В телевизоре мало искреннего. Сплошные позы. Даже интервью Константина Райкина – лицедейство, пусть и высококлассное.
В телевизоре мало настоящего. Сплошная подделка, сплошной fake. Даже новости на центральных каналах – подделка под новости.
Искренен только чемпионат мира по футболу. Только он – настоящий.
Лучшее время – за час до первого матча. Ты возвращаешься домой. Ты принимаешь душ, перекусываешь, раскладываешь перед собой на столе составы команд, просматриваешь последние новости. Чемпионат существует лишь в твоем воображении. Это самые ценные минуты. Твои и только твои.
Потом ты скажешь, быть может, что матчи были скучными, а чемпион – ненастоящим. Тебе не хочется делиться чемпионатом с реальностью.

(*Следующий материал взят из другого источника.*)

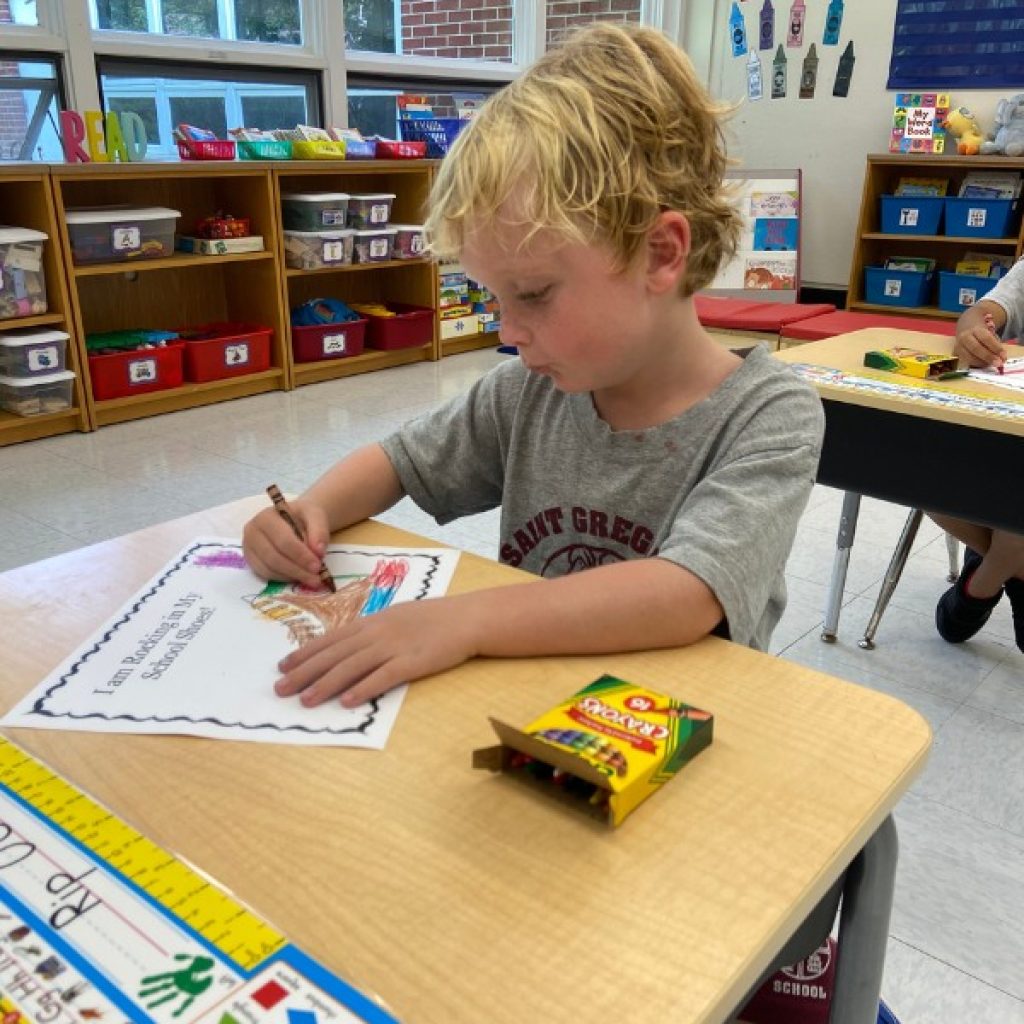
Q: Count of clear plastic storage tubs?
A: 9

Телевизор учит нас, что важное – это Сколково. Важное – это шпионский скандал и фото Анны Чепмен в социальной сети. Важное – это гамбургеры с Обамой. Или Михаил Плетнев на тайском курорте. Но все это – ничто в сравнении с крушением мечты Диего Марадоны, команду которого размазали по полю молодые, яркие, агрессивные немцы.
Мы знаем, что некоторые вещи случаются только в кино. Причем в кино американском. И подчас отнюдь не первосортном. Но Уинстон Рид, еще вчера сидевший в Facebook в уютной датской квартирке и не собиравшийся играть на чемпионате мира, у нас на глазах забил гол в словацкие ворота. За сборную Новой Зеландии. Аутсайдера чемпионата. Кино, говорите?

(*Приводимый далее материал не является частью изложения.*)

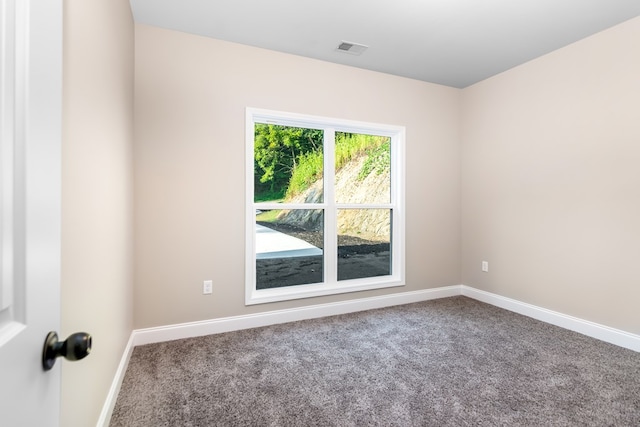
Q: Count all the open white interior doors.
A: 1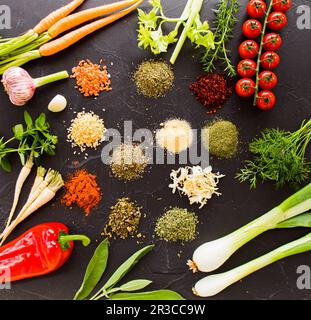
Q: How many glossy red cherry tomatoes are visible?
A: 11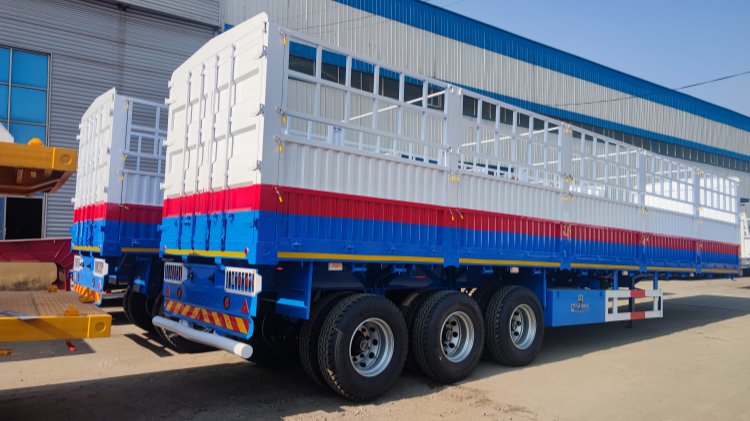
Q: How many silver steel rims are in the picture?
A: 3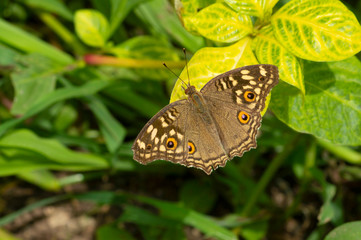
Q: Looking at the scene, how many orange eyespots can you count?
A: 4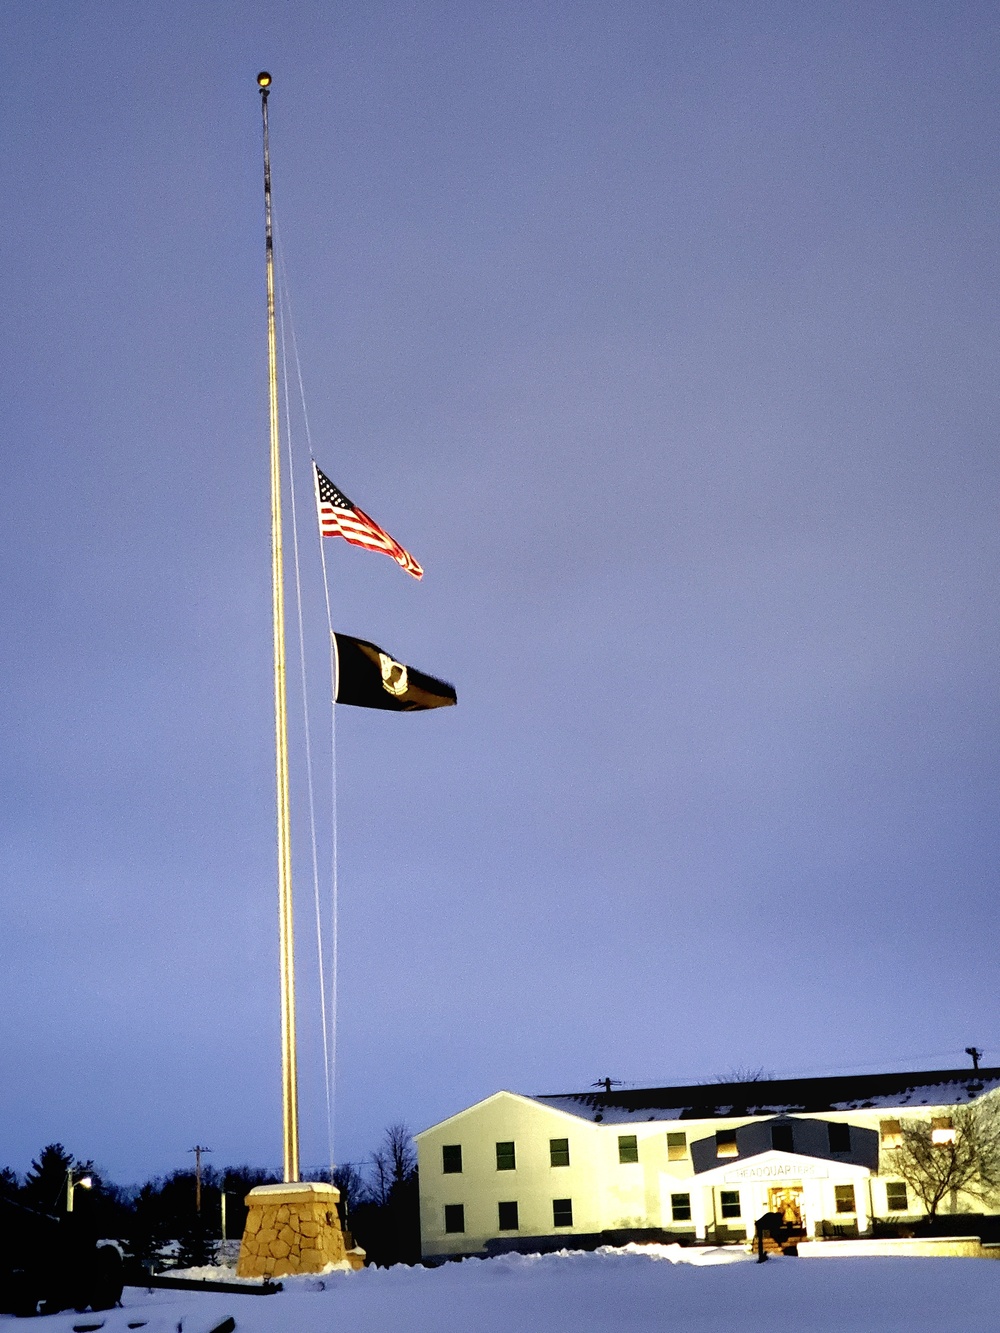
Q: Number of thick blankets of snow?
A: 1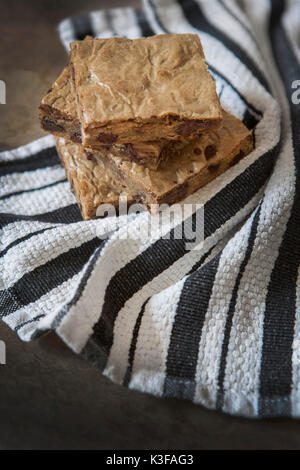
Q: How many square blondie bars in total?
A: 4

Мы много спорим об истории. О том, какая история подлинная, а какая – фальсифицированная. На самом деле, мы спорим о подлинности рассказа. Мы не переживаем историю. Не касаемся ее. Зато у нас на глазах истории коснулся замечательный ганский парень Асамоа Гьян. Коснулся – и отпрянул. Не выдержал. Мяч стоял на одиннадцатиметровой отметке, а Гана была в секунде от полуфинала.
Мы знаем, что модернизация – это хорошо. Это правильно. Мы лишний раз понимаем, как это правильно, когда видим, как у сборной Мексики ломается игра против аргентинцев. Ломается, потому что мексиканцы не могут прийти в себя от несправедливости. От того, что судья не может посмотреть видеоповтор. От косности, консерватизма, маразма футбольных чиновников. От того, что модернизация назрела, но ей, модернизации, мешают.

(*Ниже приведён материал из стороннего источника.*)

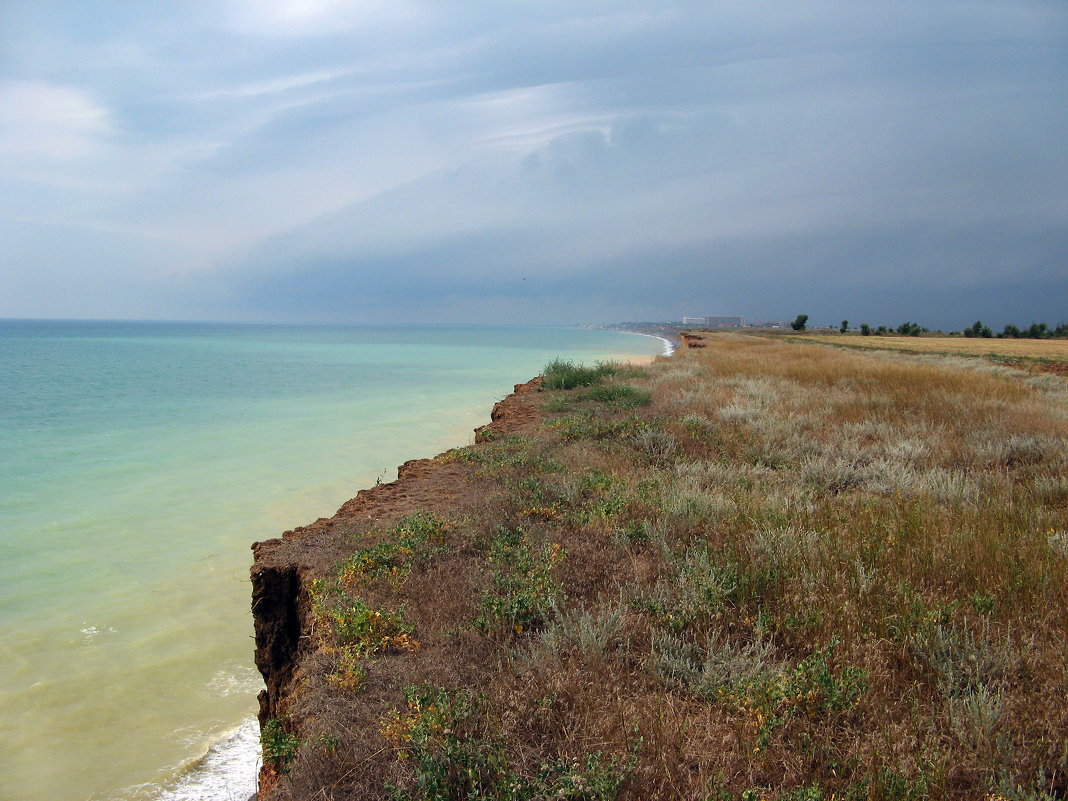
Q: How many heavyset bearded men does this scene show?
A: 0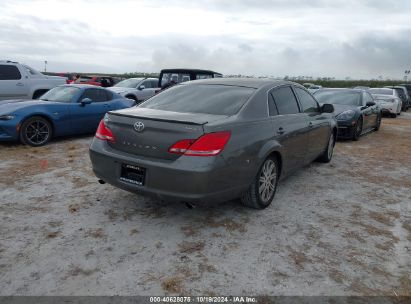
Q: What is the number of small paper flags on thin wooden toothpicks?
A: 0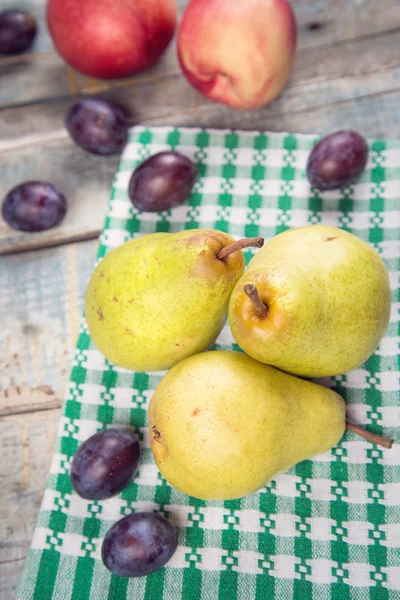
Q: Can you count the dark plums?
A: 7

Мы часто слышим, что «все меняется». Что мир не стоит на месте. Ничто не иллюстрирует это лучше, чем мундиаль. Нет уже немецкой машины. Нет суператакующей Голландии. Нет бразильцев, играющих по принципу 1970 года: «вы забьете, сколько сможете, а мы – сколько захотим». Есть новые, не менее интересные Германия, Голландия, Бразилия.
Нам известно, что открытое общество лучше, чем закрытое. И мы окончательно перестаем романтизировать закрытость, когда северокорейский вратарь в седьмой раз достает мяч и сетки.
Ящик с голубым экраном не способен показать нам подвиг, пока Луис Суарес рукой не вынесет мяч с линии ворот и не спасет Уругвай от вылета. Пока Икер Касильяс не отобьет парагвайский пенальти. Пока он же не встанет стеной на пути Арьена Роббена.
Ящик не покажет нам гордость, пока мы не увидим, как легенда африканского футбола Абеди Пеле, растолстевший, грузный, болеет на трибуне за своего сына – легкого и изящного.
Американцы, у которых отбирают гол за голом, а они прорываются в плей-офф. Яростный Кевин-Принс Боатенг, которого судьба свела на поле с родным братом. Слезы Суареса, сменяющиеся радостным смехом, и Диего Форлан, ставший человеком-оркестром. Голландская стрела в ахиллесовой пяте Бразилии. Марадона, целующий всех футболистов после разгрома. Испанцы, против которых готовится играть каждый, но каждый – проигрывает.
Это было искренне.
Худшее время – утро после финала. Ты собираешься на работу. Бреешься. Завтракаешь. И понимаешь, что все кончено. Чемпионат внезапно кончился. Стал историей. Рассказом, а не переживанием.